| Exercise directions |
What lines below hold the string "Work"? Copy them all.

Supplied material Start Marker

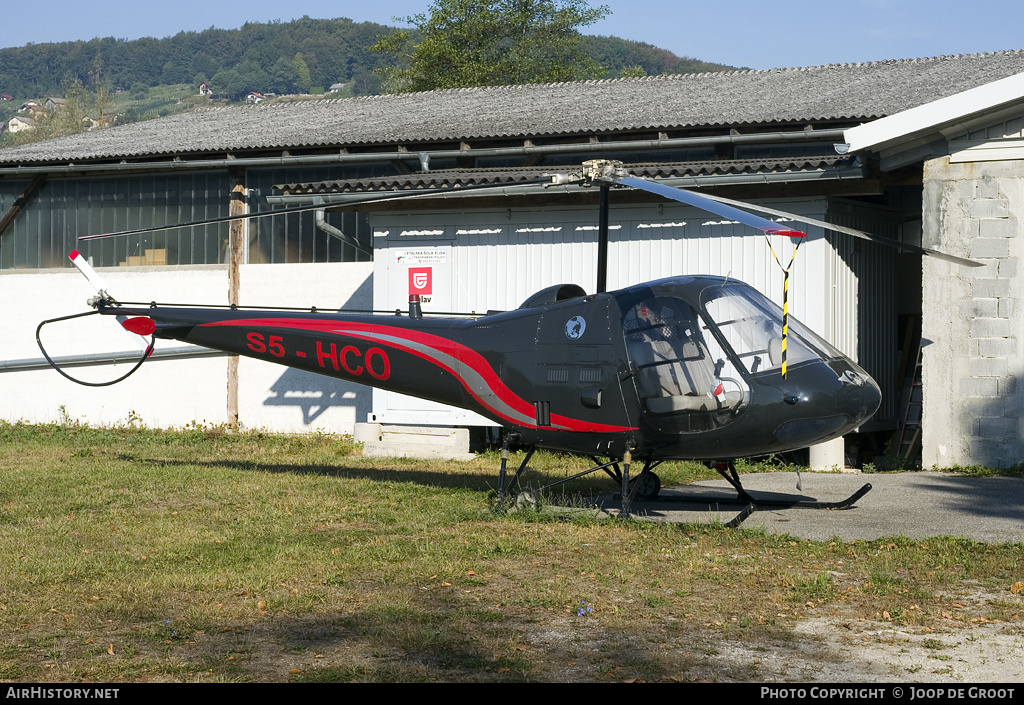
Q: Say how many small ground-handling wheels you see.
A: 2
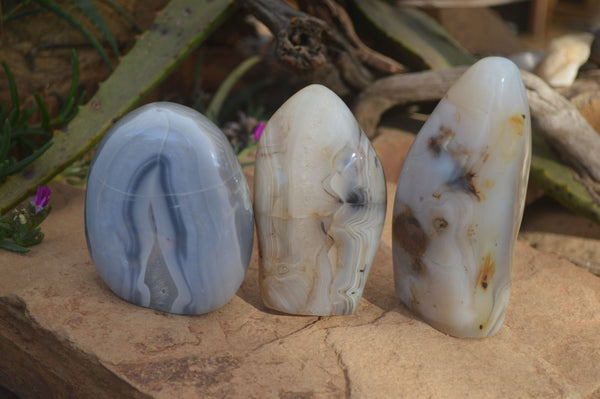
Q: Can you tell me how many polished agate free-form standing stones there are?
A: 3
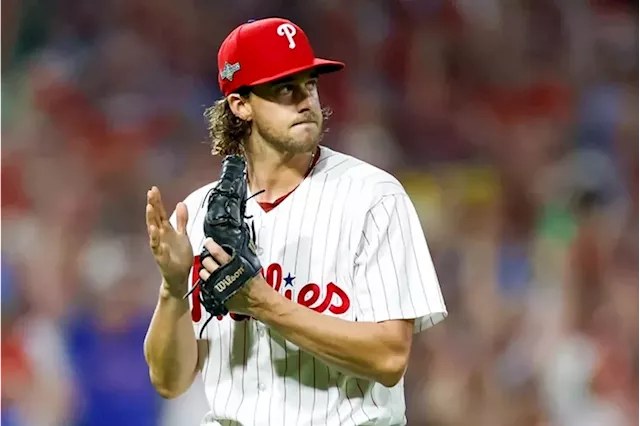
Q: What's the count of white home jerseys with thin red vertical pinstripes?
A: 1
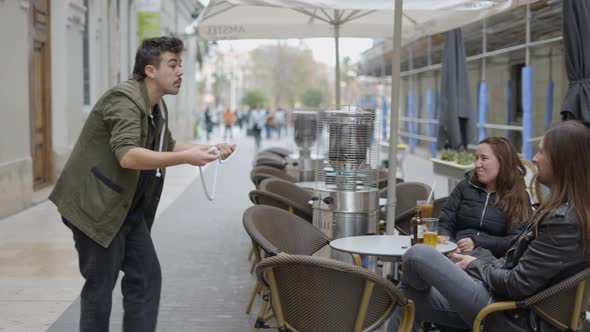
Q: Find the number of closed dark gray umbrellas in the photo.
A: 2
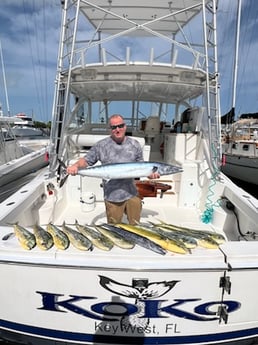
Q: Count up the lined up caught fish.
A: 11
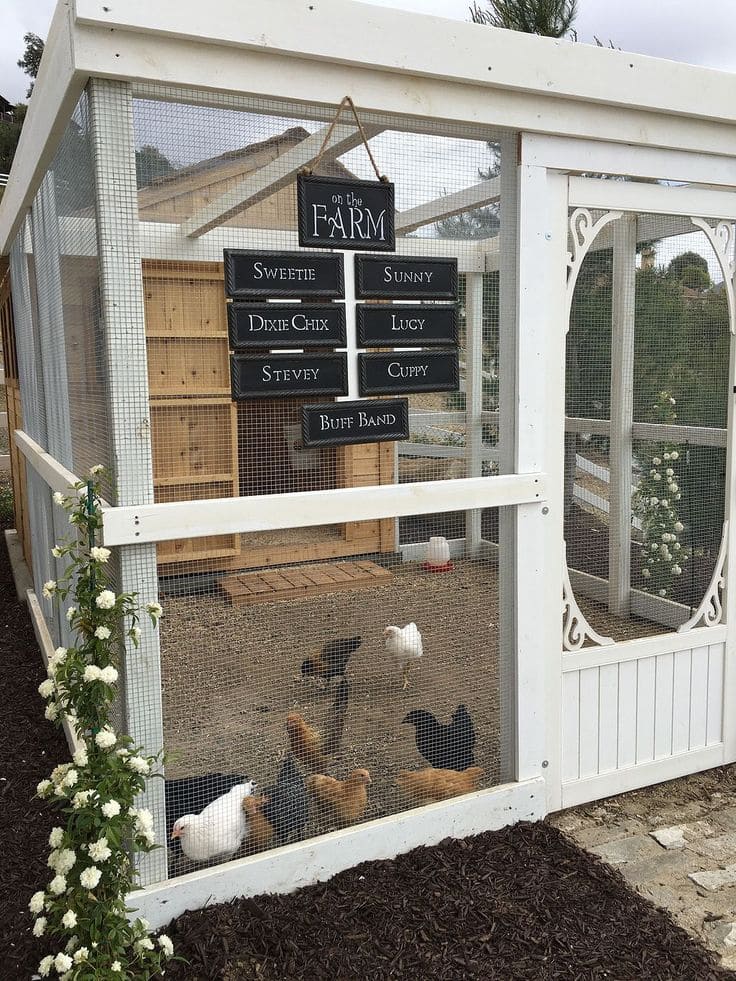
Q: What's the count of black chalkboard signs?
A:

Supplied material End Marker
Supplied material Start Marker

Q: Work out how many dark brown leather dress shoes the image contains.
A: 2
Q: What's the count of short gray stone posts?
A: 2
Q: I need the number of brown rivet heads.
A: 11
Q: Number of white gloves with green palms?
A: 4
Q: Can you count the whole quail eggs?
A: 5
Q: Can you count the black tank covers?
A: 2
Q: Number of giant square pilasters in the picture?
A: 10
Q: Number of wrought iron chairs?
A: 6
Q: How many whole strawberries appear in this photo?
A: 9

Supplied material End Marker
Supplied material Start Marker

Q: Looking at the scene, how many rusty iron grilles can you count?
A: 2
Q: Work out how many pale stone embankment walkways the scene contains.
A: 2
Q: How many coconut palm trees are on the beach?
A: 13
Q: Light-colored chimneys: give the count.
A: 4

Supplied material End Marker

| Answer |
Q: Work out how many dark brown leather dress shoes the image contains.
Q: Work out how many pale stone embankment walkways the scene contains.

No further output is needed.